27-tonne computing monster
In 1942 in the USA, the physicist John William Mauchly and the engineer John Presper Eckert started designing an enormous machine which would go down in the history of technology by the name ENIAC I (“Electronic Numerical Integrator and Computer”) and which had the task of helping the artillery in the US Army with the complicated calculation of trajectories. However, its actual development did not begin until a year before the Allied landings in Normandy. And when, on 15 February 1946, ENIAC I was finally introduced to the general public in an article in the “New York Times”, the enemy forces of Germany and Japan had already been defeated.
Then, as the Cold War gathered pace, the purpose of the computing monster changed: it was used by American scientists in Los Alamos to calculate the destructive force of the first hydrogen bomb.
John von Neumann, who was born in Hungary and had gained a degree as a chemical engineer in Zurich in 1926, also had a connection with the machine. “He developed one of the most important mathematical theories of modern quantum physics and, in 1947, in his automata theory – still known today as von Neumann architecture – described for the first time a fully thought-through process for computer programming,” writes Dr Manuel Bachmann, a researcher at the University of Basel and lecturer at the University of Lucerne, in his book “The triumph of the algorithm – how the idea of software was invented”.
The ENIAC I was as big as an apartment, weighed 27 tonnes and did not yet have a screen. It operated using 17,468 electron tubes and 7,200 diodes, consuming about 150 kilowatts of electric power. Even though the computer proved to be very unreliable, because the tubes kept failing, by performing about 5,000 computing operations per second it definitely put its mechanical predecessors in the shade.

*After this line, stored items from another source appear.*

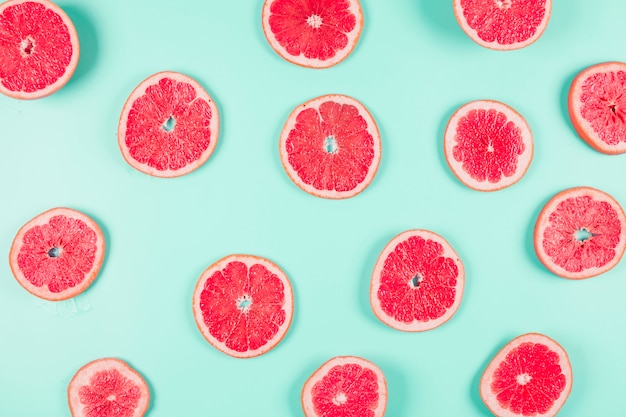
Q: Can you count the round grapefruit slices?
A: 14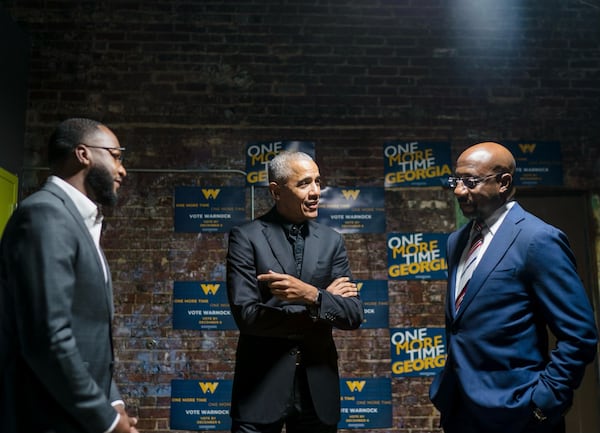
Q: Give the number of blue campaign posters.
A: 11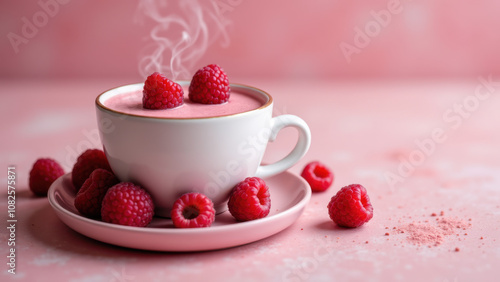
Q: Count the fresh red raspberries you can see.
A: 10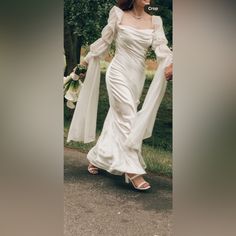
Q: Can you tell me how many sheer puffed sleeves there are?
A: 2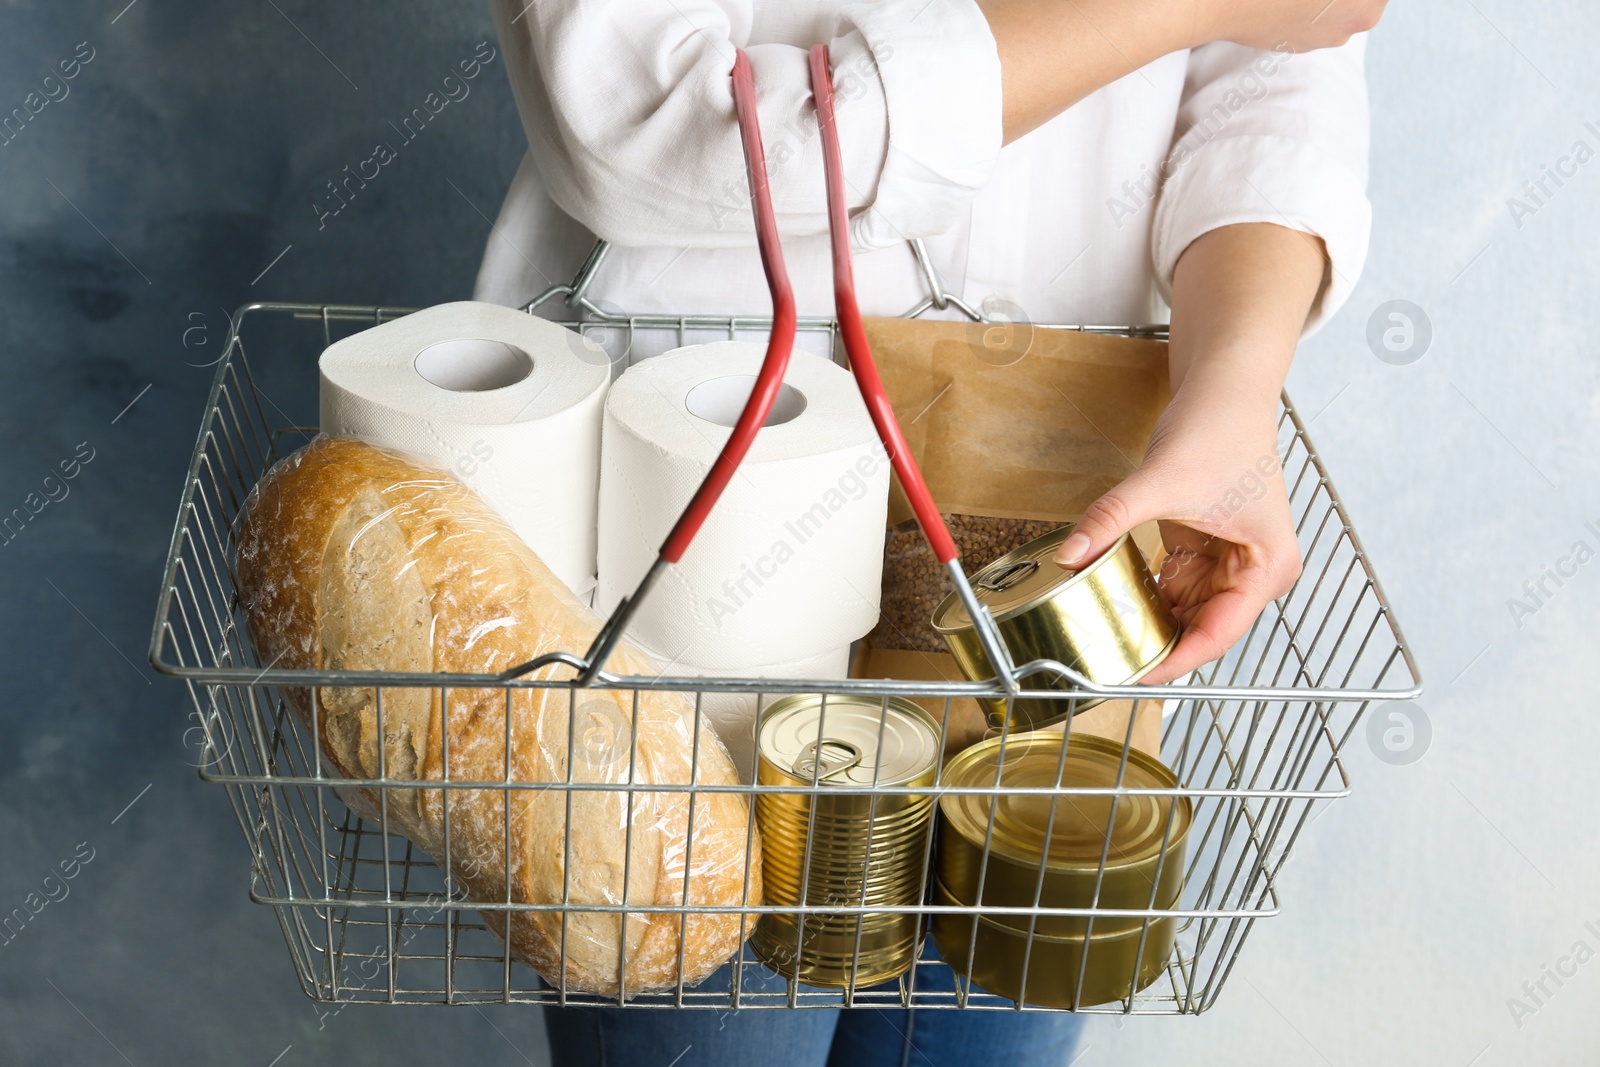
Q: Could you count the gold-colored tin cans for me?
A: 4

It was about 1000 times faster than them. Nowadays, however, even a smartphone performs over 30 billion instructions per second.
No single inventor of the computer
Programming the ENIAC I proved to be extremely complicated, because, with every software change, the technical components needed to be rewired. And Eckert and Mauchly were not the only ones working on inventing a computer in the USA, so their attempt to register a patent for it was rejected. This was because John Vincent Atanasoff and Clifford Berry had already submitted a similar concept a little earlier. The Atanasoff-Berry computer could not be programmed, but was only able to solve linear equations.
Another “father of the modern computer” is the German Konrad Zuse. Between 1935 and 1938, the civil engineer from Berlin developed his mechanical computing machine “Z1”, which was intended to relieve him of the boring work of statics calculations. The machine’s successor, “Z3”, already used electrical relays and was the first fully automated, program-controlled and freely programmable computer in the world. After the end of the war, Zuse also tried to claim a patent for inventing the computer, but failed similarly when the case came to court.
Silicon Valley becomes the cradle of technology
Whereas Konrad Zuse in Germany was largely working alone and, after some confusion, his “Z4” machine, developed shortly before the end of the war, was ultimately sent to ETH Zurich in Switzerland in 1950 as the first commercial mainframe computer, in the USA the ENIAC I led to a flurry of development, with companies like Hewlett-Packard and IBM and the emergence of the cradle of technology, Silicon Valley in California.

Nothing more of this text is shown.